----- Records to use

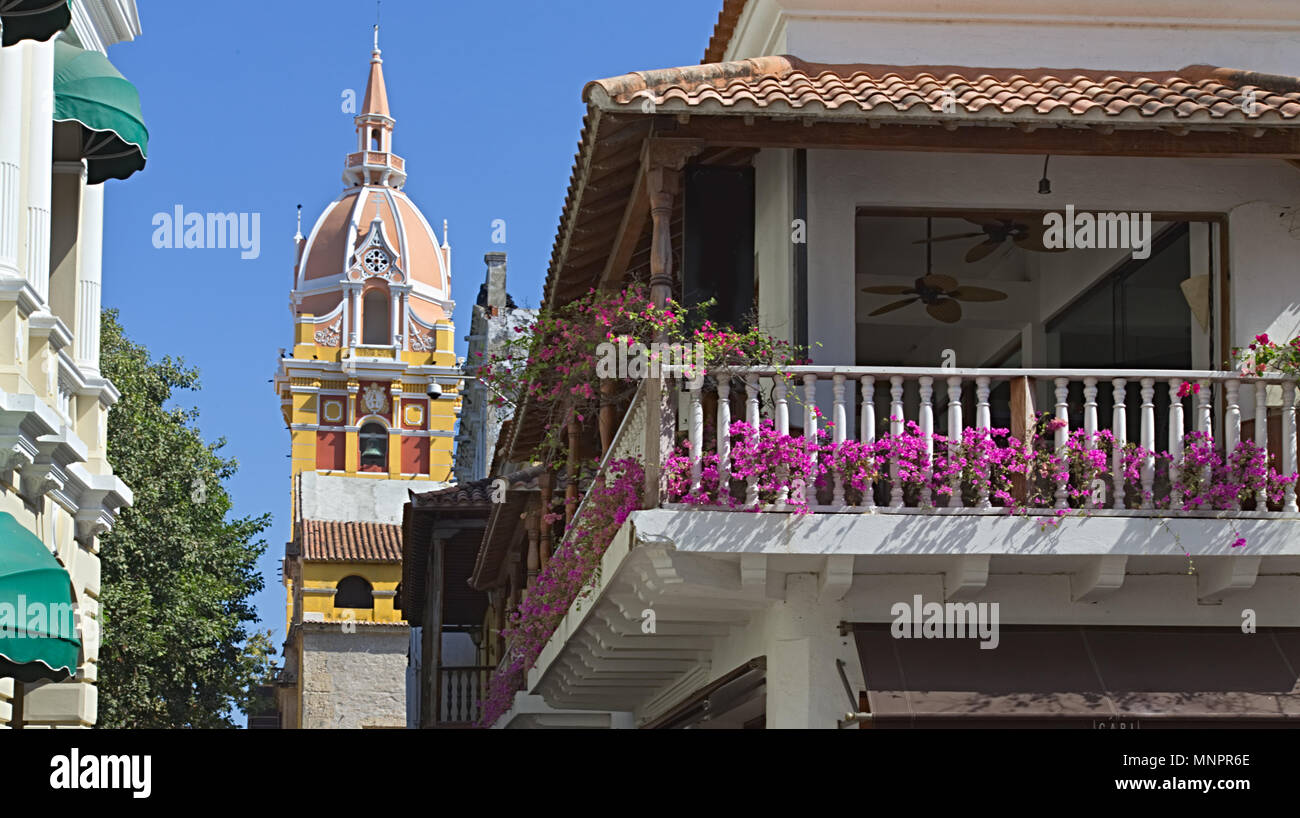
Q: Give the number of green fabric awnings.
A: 3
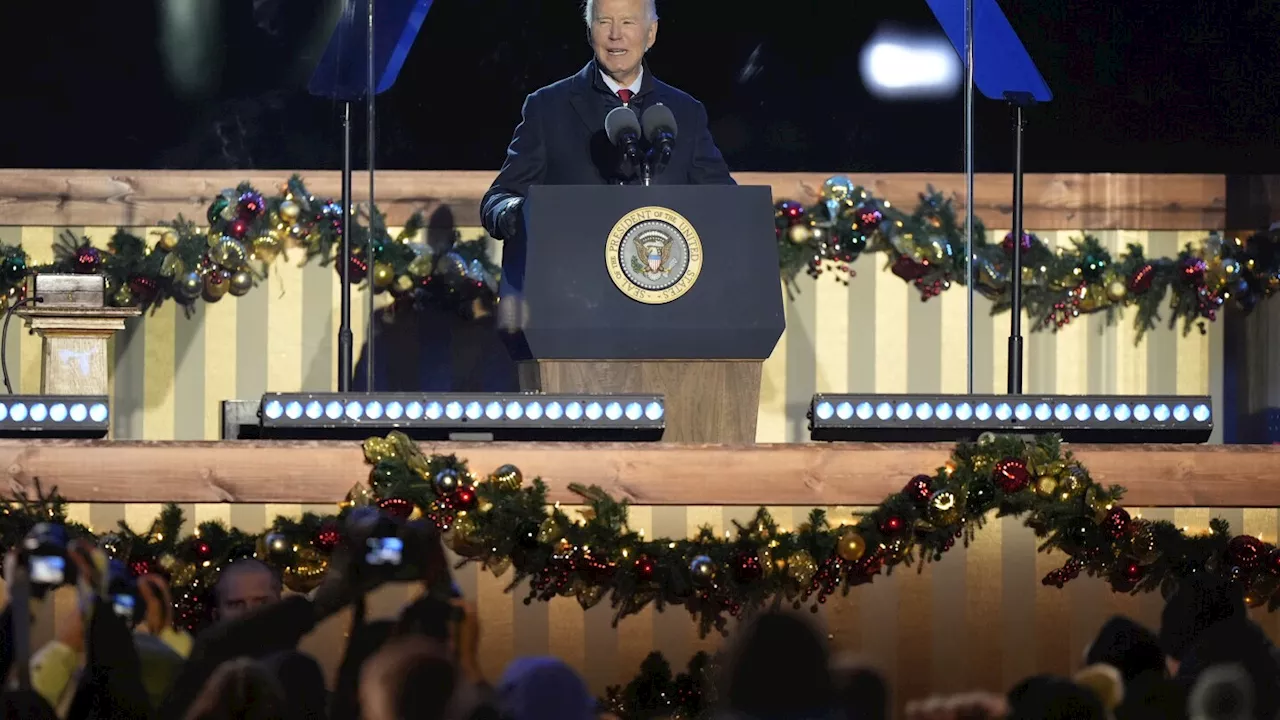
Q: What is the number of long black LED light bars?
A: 3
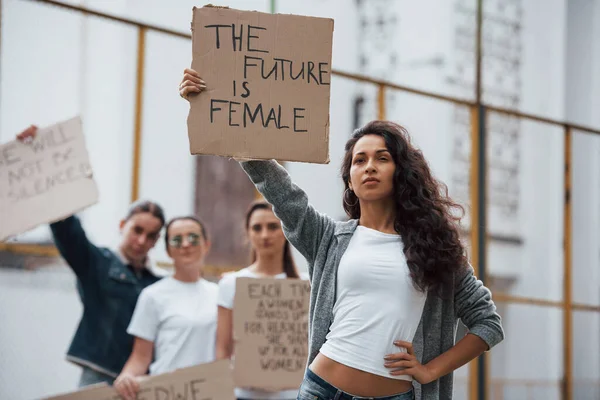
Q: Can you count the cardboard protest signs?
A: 4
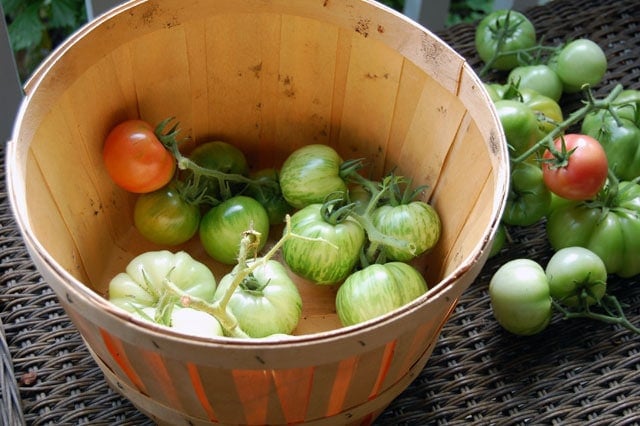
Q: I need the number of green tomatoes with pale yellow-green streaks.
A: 4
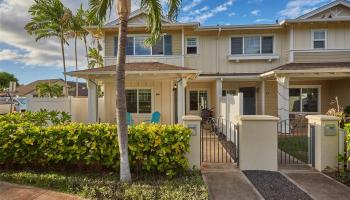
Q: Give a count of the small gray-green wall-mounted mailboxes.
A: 2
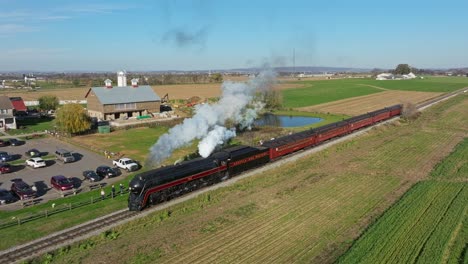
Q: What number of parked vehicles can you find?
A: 13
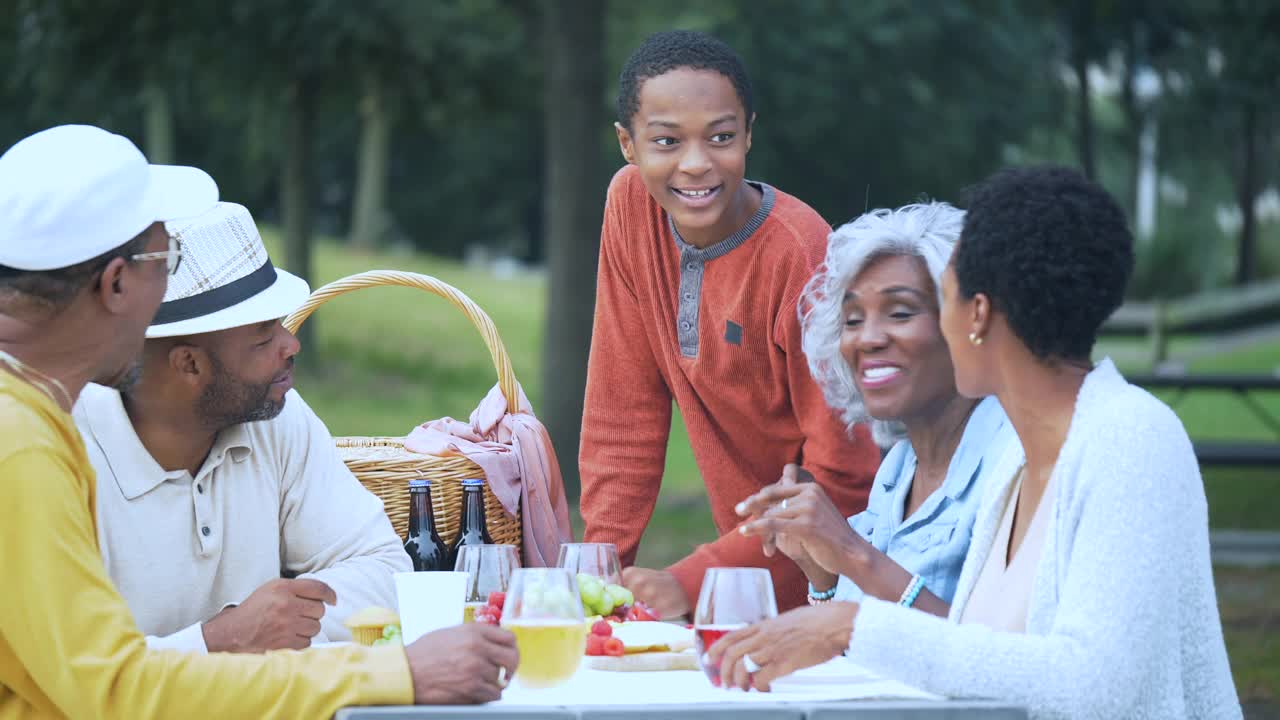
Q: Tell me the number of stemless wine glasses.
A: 4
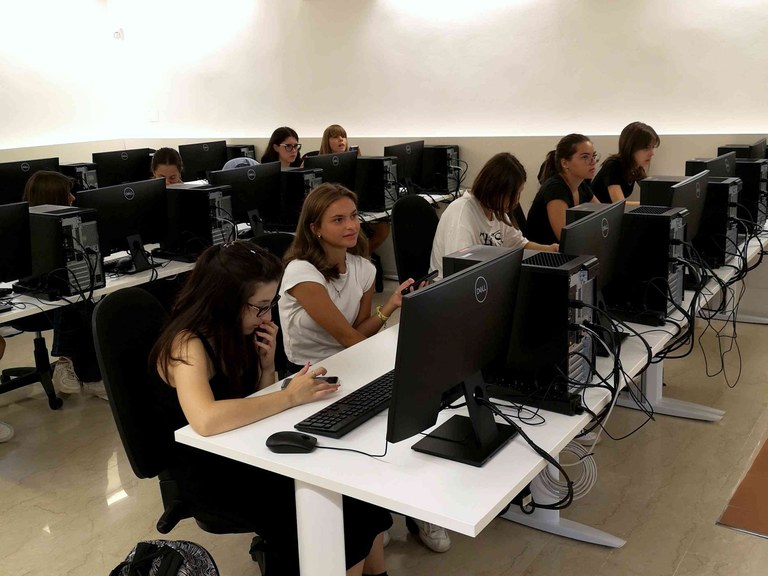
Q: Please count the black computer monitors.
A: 13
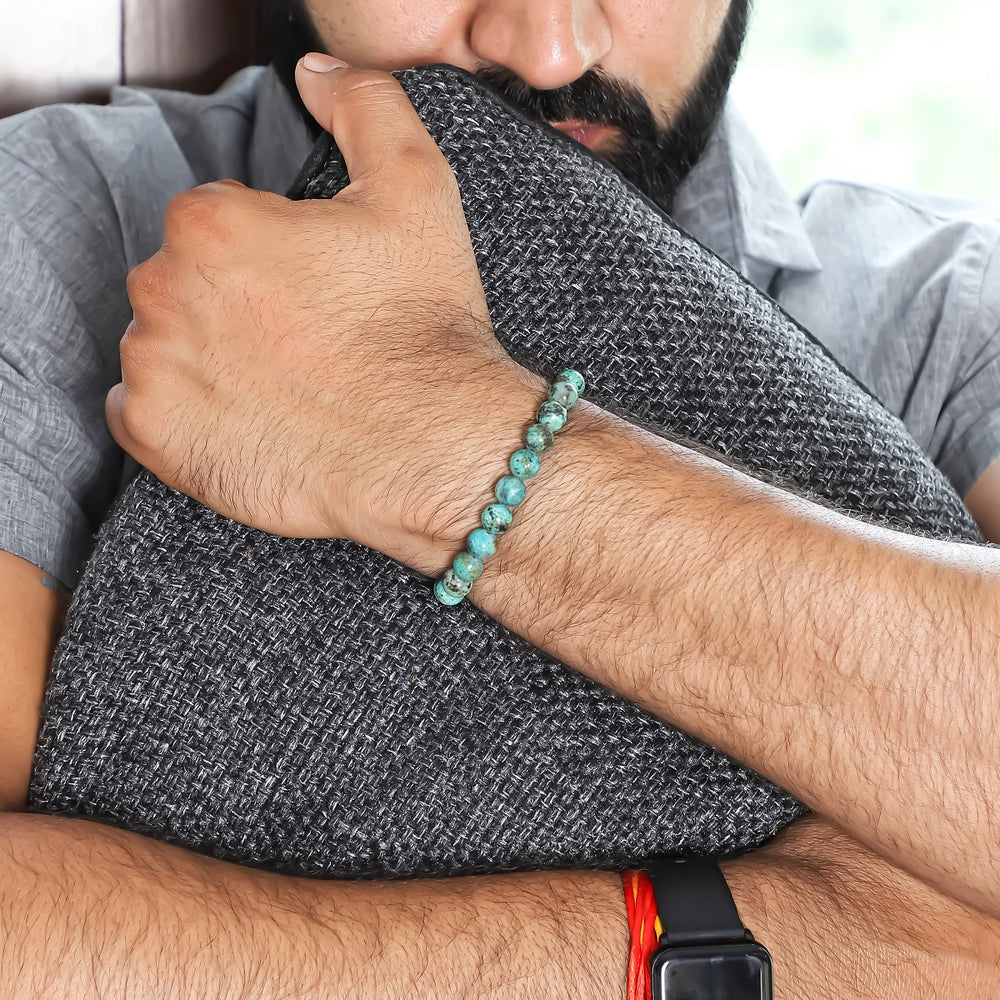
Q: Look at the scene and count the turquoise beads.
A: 11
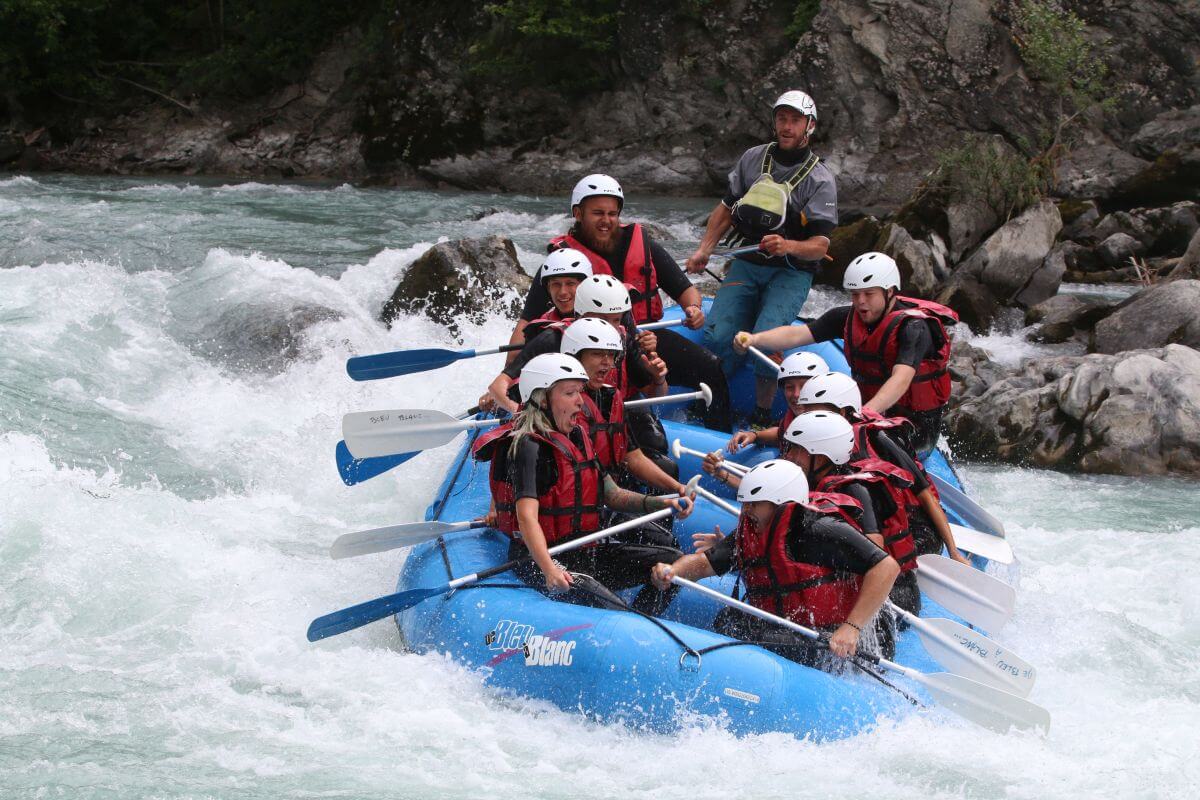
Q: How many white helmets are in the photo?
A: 11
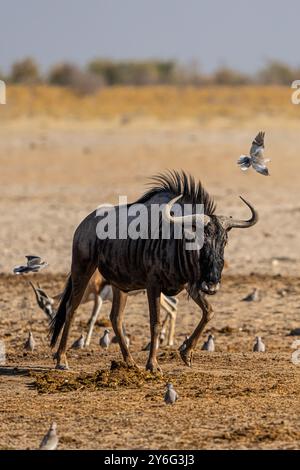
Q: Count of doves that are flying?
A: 2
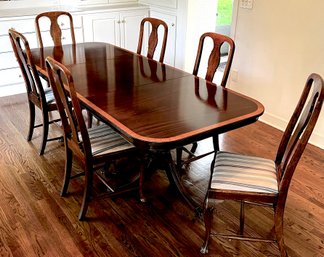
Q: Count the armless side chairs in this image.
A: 6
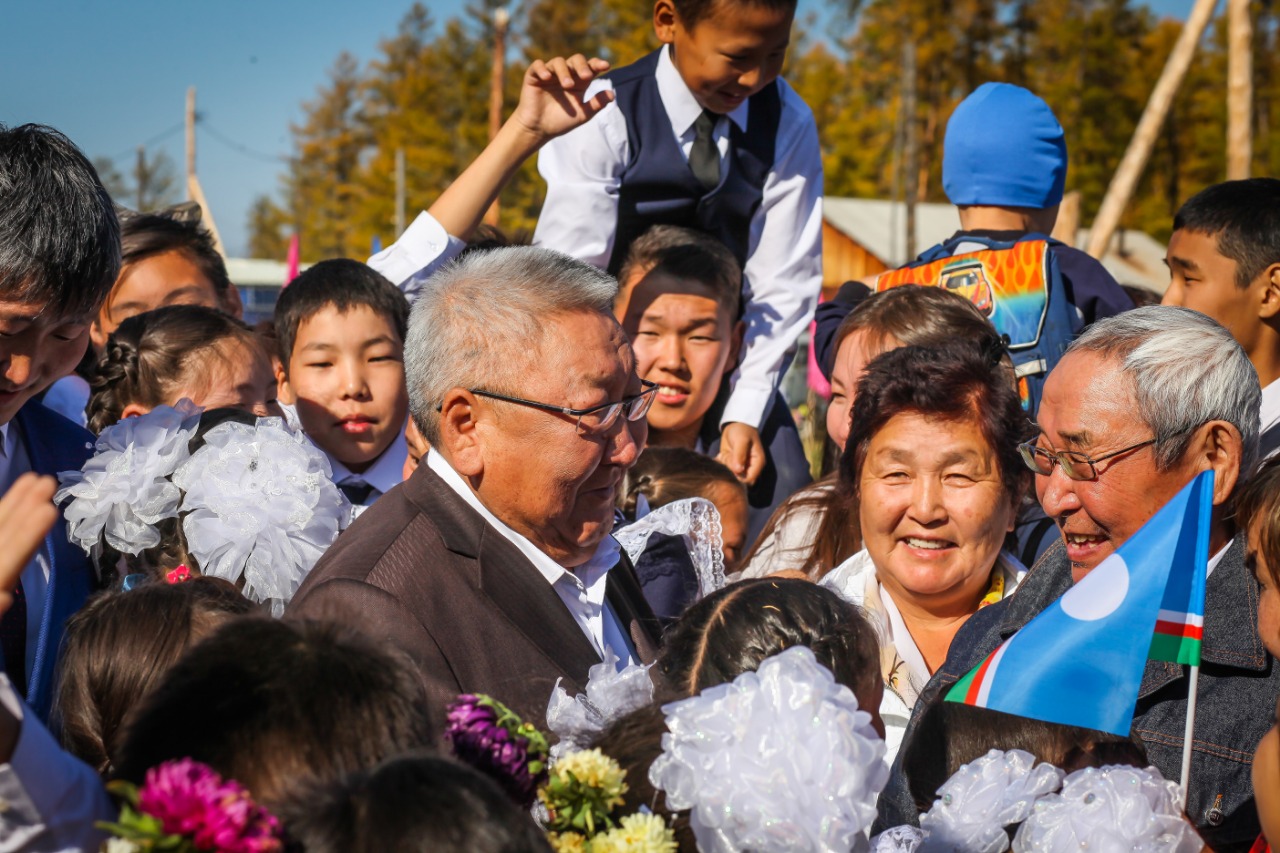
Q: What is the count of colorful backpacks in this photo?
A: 1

----------

What the task requires
The records above must be returned exactly, with each picture omitted.

Response to this exercise
Q: Give the number of green fabric awnings.
A: 3
Q: What is the number of long black LED light bars?
A: 3
Q: Can you count the cardboard protest signs?
A: 4
Q: I need the number of green tomatoes with pale yellow-green streaks.
A: 4
Q: Give a count of the small gray-green wall-mounted mailboxes.
A: 2
Q: What number of parked vehicles can you find?
A: 13
Q: Tell me the number of stemless wine glasses.
A: 4
Q: Please count the black computer monitors.
A: 13
Q: Look at the scene and count the turquoise beads.
A: 11
Q: How many white helmets are in the photo?
A: 11
Q: Count of doves that are flying?
A: 2
Q: Count the armless side chairs in this image.
A: 6
Q: What is the count of colorful backpacks in this photo?
A: 1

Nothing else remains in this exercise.